- Opening Delimiter -

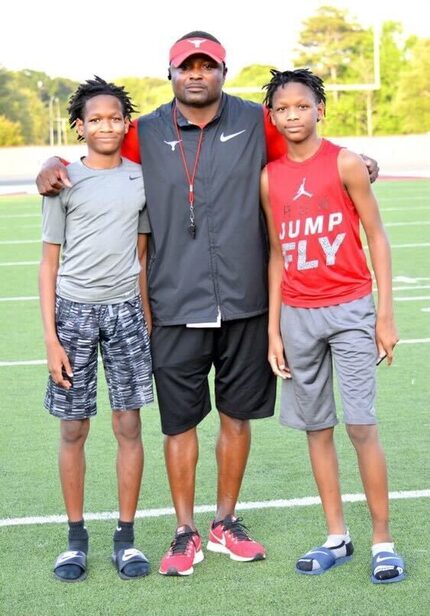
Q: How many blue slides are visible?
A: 2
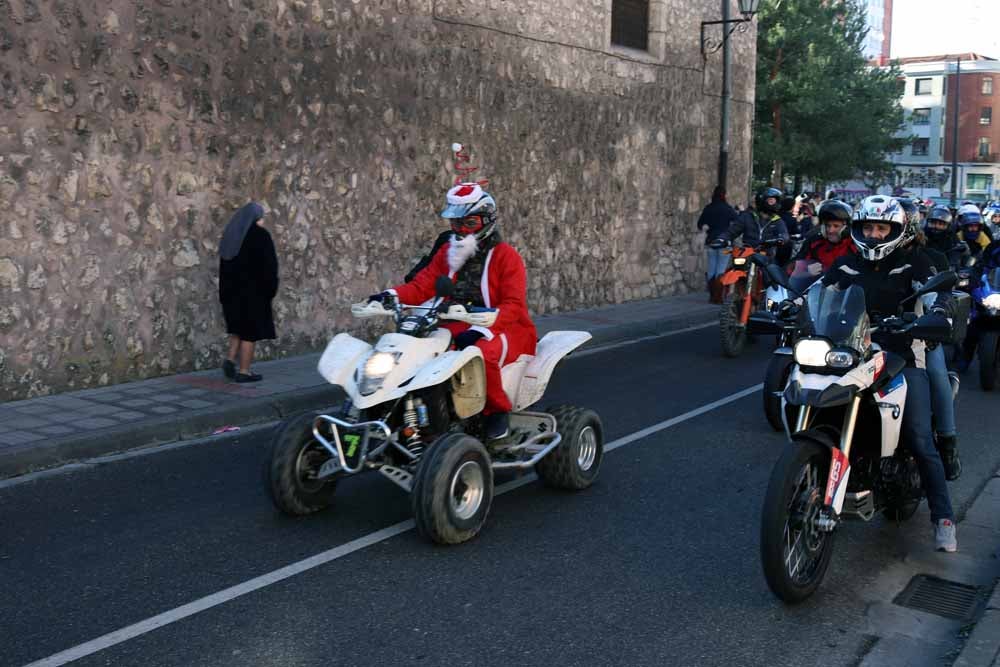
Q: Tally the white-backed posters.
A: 0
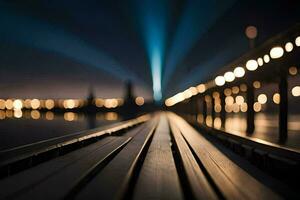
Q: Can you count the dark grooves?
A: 4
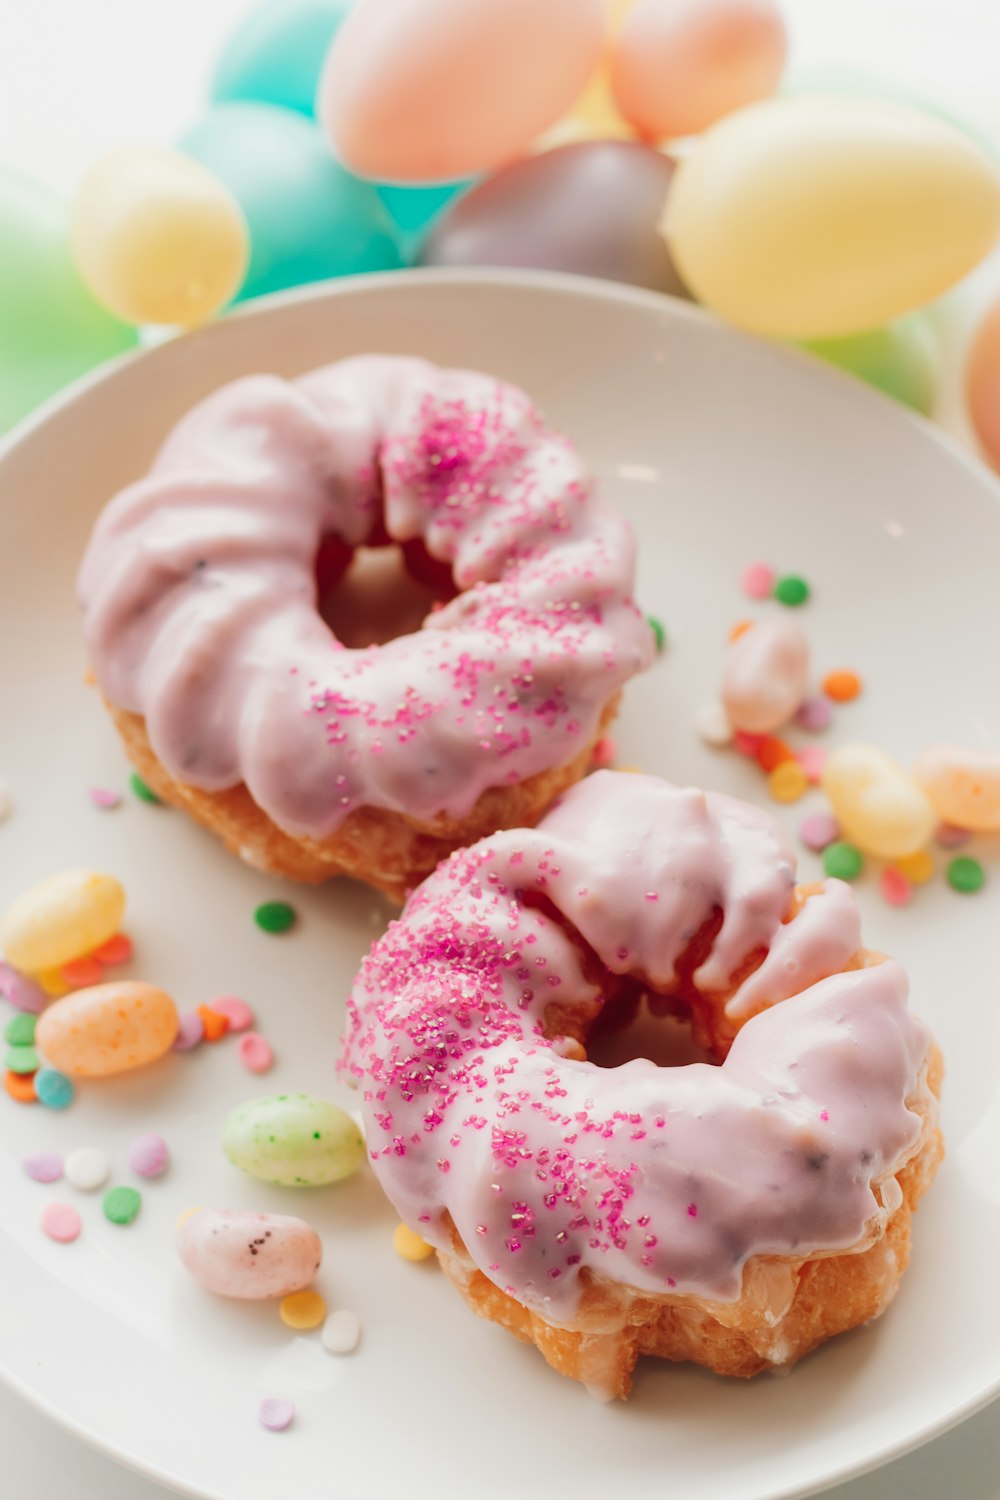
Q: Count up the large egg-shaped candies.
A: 7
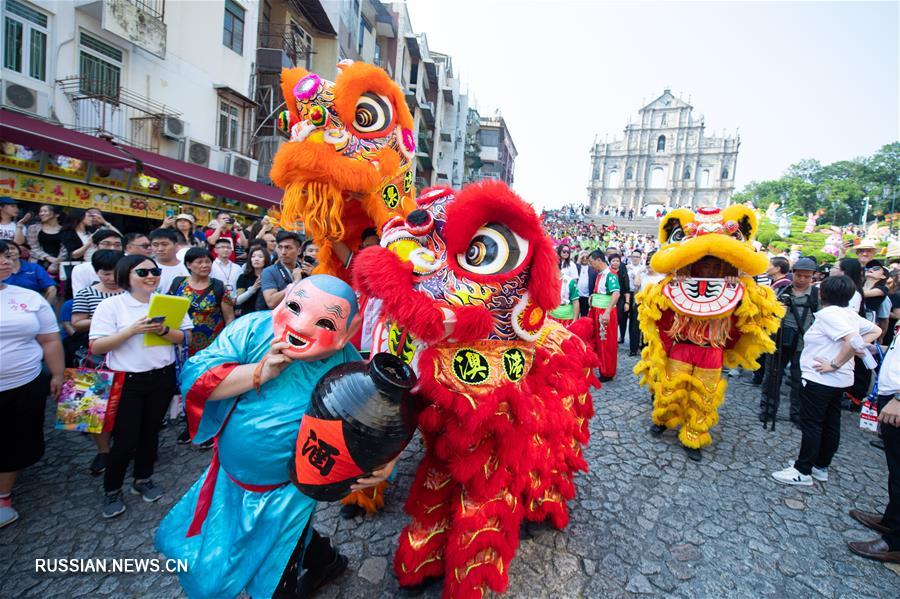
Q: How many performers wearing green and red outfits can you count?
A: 2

- Closing Delimiter -

Problem:
Without any pictures, return the entries exactly as given.

Exercise answer:
Q: How many blue slides are visible?
A: 2
Q: Tally the white-backed posters.
A: 0
Q: Can you count the dark grooves?
A: 4
Q: Count up the large egg-shaped candies.
A: 7
Q: How many performers wearing green and red outfits can you count?
A: 2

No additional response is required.